The agreement is good news for Lockheed, which generates about 15 percent of its revenues from the F-35 program, and its key suppliers: Northrop Grumman Corp and Britain’s BAE Systems Plc. At a projected procurement and development cost of $392 billion, it is the Pentagon’s biggest arms program.
The agreement was negotiated without factoring across-the-board budget cuts imposed on the Pentagon in March, said the source, who was not authorized to speak publicly.
Lockheed officials last week said the Pentagon was trying to minimize the impact of the budget cuts on the output quantities in the seventh batch of low-rate production jets, which is funded under the fiscal 2013 budget.
A second source familiar with the negotiations said Pentagon acquisition chief Frank Kendall had approved the broad outlines of the deal, which includes further reductions in the cost of the planes from the previous contract.
Neither source had details on the cost per plane.
The government negotiates separately with Pratt & Whitney, a unit of United Technologies Corp, for the plane’s engines. Those talks are also expected to wrap up soon.
Lockheed is building three models of the F-35 for the U.S. military and eight international partner countries: Britain, Australia, Canada, Norway, Turkey, Italy, Denmark and the Netherlands. Israel and Japan have also ordered the jet.
Lockheed Chief Executive Marillyn Hewson last week cited good progress in the negotiations and said the company expected to reach a deal in the near term.
Given the size of the program, Pentagon officials have been pushing for lower prices to ensure its future, given mounting budget pressures and mandatory budget cuts that could slice the Pentagon’s budget by $500 billion over the next decade.
The Pentagon reached agreement with Lockheed on the fifth batch of F-35s last December, agreeing to buy 32 of the advanced warplanes for $3.8 billion.
Furloughs Take Toll On Testing
Furloughs of civilian defense workers will likely result in a month-long delay in flight tests of the fighter plane, according to Joe DellaVedova, a spokesman for the Pentagon’s F-35 program office.
He said the program had caught up with its testing schedule after two separate flight grounding actions earlier this year, but he added the furloughs were taking a toll.
Civilian employees affected by the furloughs work on flight test controls at Edwards Air Force Base in California and Patuxent Naval Air Station in Maryland, so their absence is shaving a day per week off the schedule of possible flight tests.

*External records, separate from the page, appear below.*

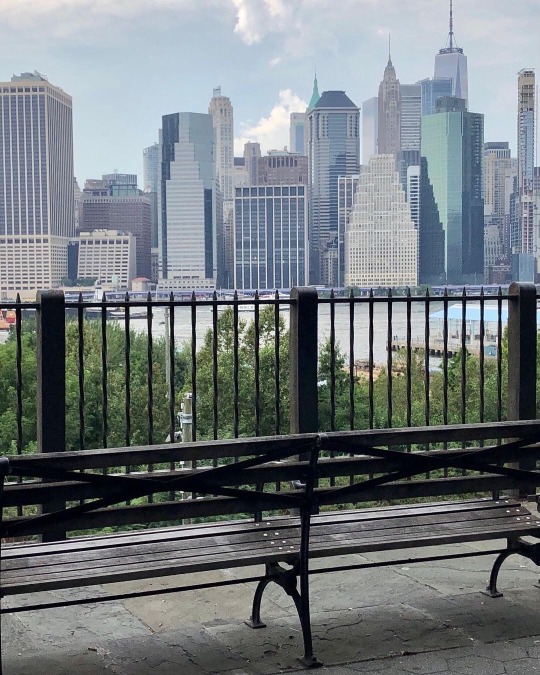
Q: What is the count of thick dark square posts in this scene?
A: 3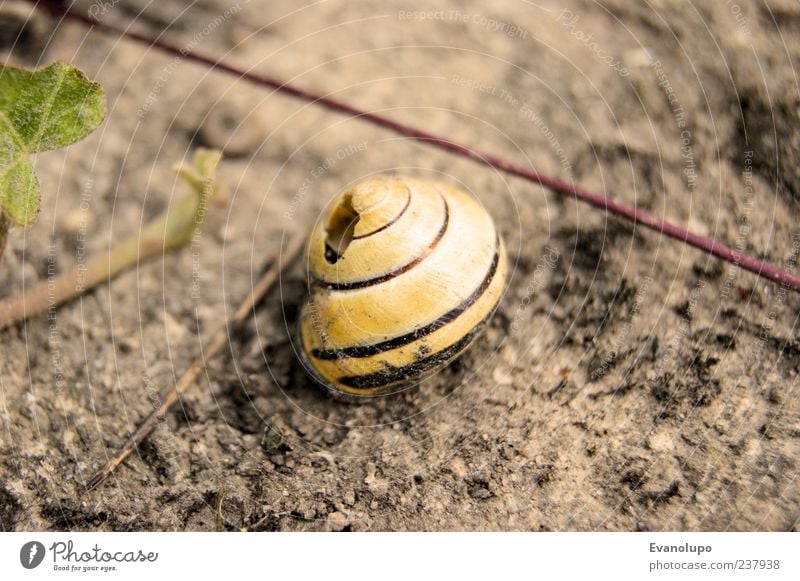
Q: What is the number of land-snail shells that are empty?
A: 1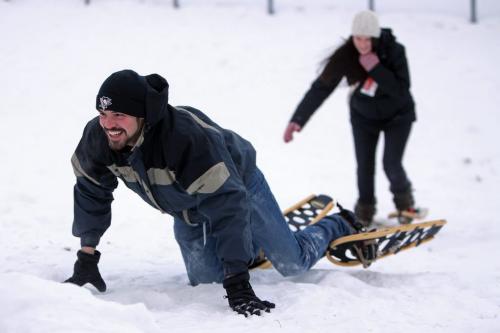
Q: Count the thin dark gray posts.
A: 5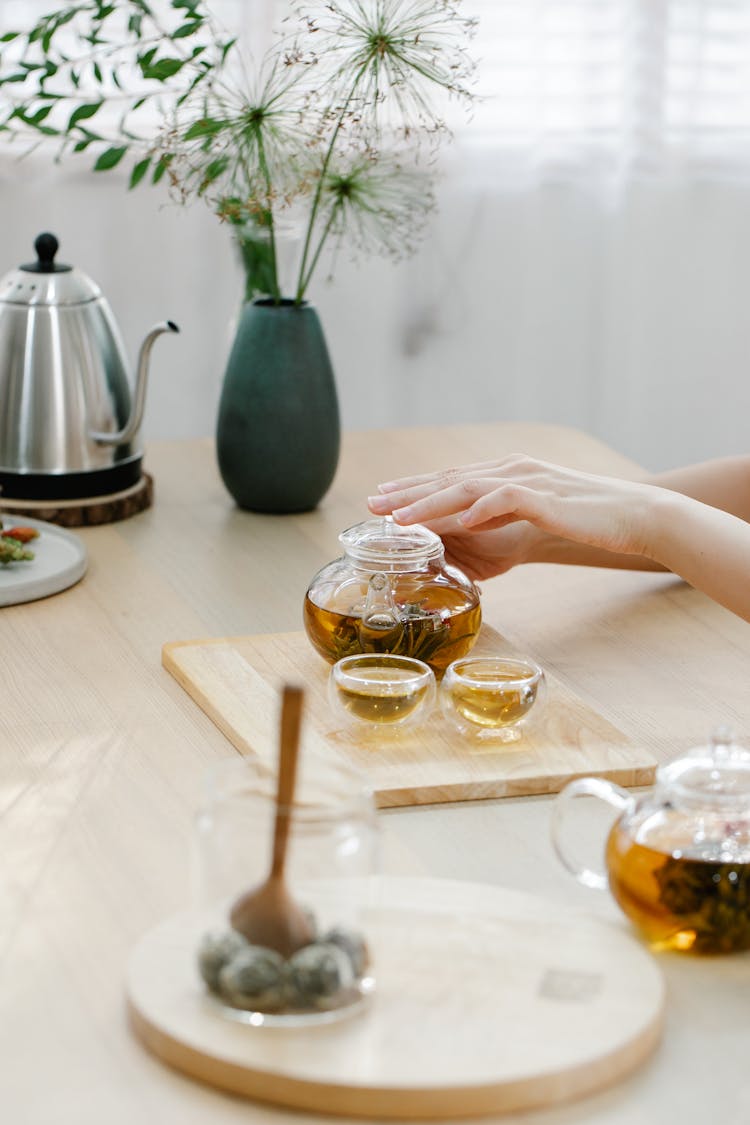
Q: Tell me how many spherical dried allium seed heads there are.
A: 3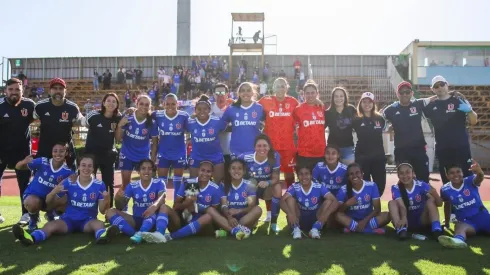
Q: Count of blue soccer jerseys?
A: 15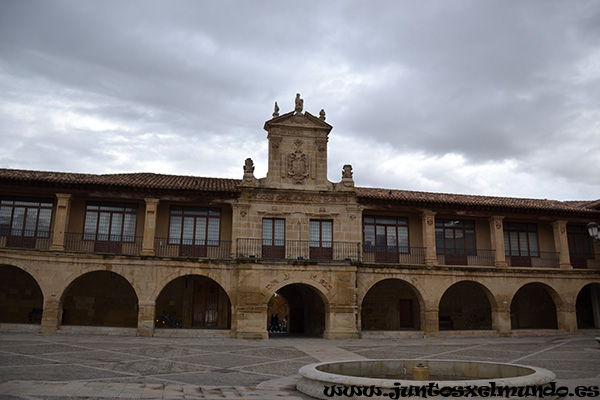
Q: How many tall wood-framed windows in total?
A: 9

“We don’t know yet what the final impact will be,” DellaVedova said. “We think we’ll be at least a month behind.”
He said the program office had planned some flexibility into the testing schedule for the year, but that had been used up by the two earlier groundings. “We are working hard to muscle through as best we can,” he said.
The Navy is also resurfacing a runway used by government officials for “check out flights” when each jet comes off the assembly line at Lockheed’s adjacent Fort Worth, Texas, plant. The work will close that runway for about a month, said Lockheed spokesman Michael Rein, beginning on August 1.
The U.S. military is keen to complete flight testing of the already delayed F-35 program, the Pentagon’s largest weapons program, so that it can begin to use the new jets for military operations. Other factors, including weather conditions, can also affect flight testing.
Civilian defense workers across the United States began taking unpaid leave on July 8 as part of an austerity plan that is expected to save $1.8 billion through September 30, the end of the 2013 fiscal year. The furloughs are part of nearly $37 billion in automatic across-the-board budget cuts that hit the Pentagon this year as part of a process known as sequestration that is aimed at curbing the U.S. government’s nearly trillion-dollar deficit.